:: Assignment ::
From the entries below, copy every line holding the word "white".

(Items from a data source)

-*-

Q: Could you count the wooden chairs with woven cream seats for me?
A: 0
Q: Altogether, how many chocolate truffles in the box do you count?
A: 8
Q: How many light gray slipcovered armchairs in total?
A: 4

-*-

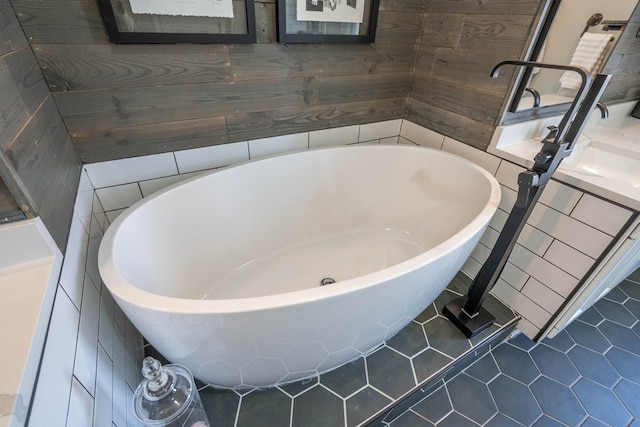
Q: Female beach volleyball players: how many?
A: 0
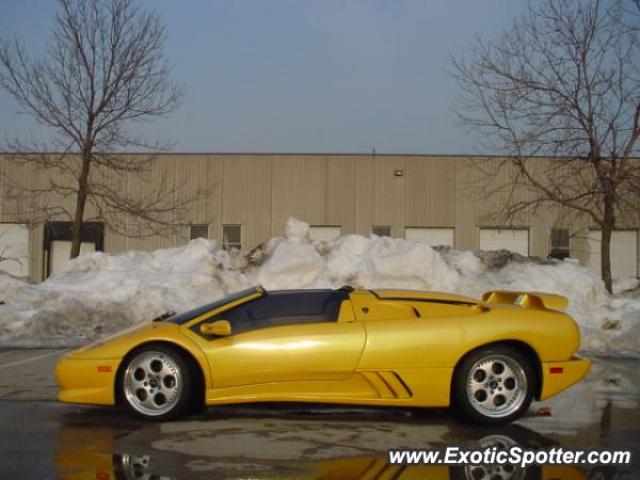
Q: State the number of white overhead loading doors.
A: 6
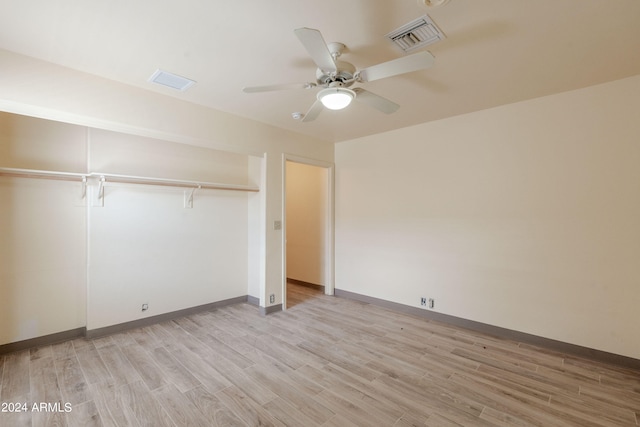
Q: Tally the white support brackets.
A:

-*-

:: Written solution ::
Q: State the number of white overhead loading doors.
Q: Tally the white support brackets.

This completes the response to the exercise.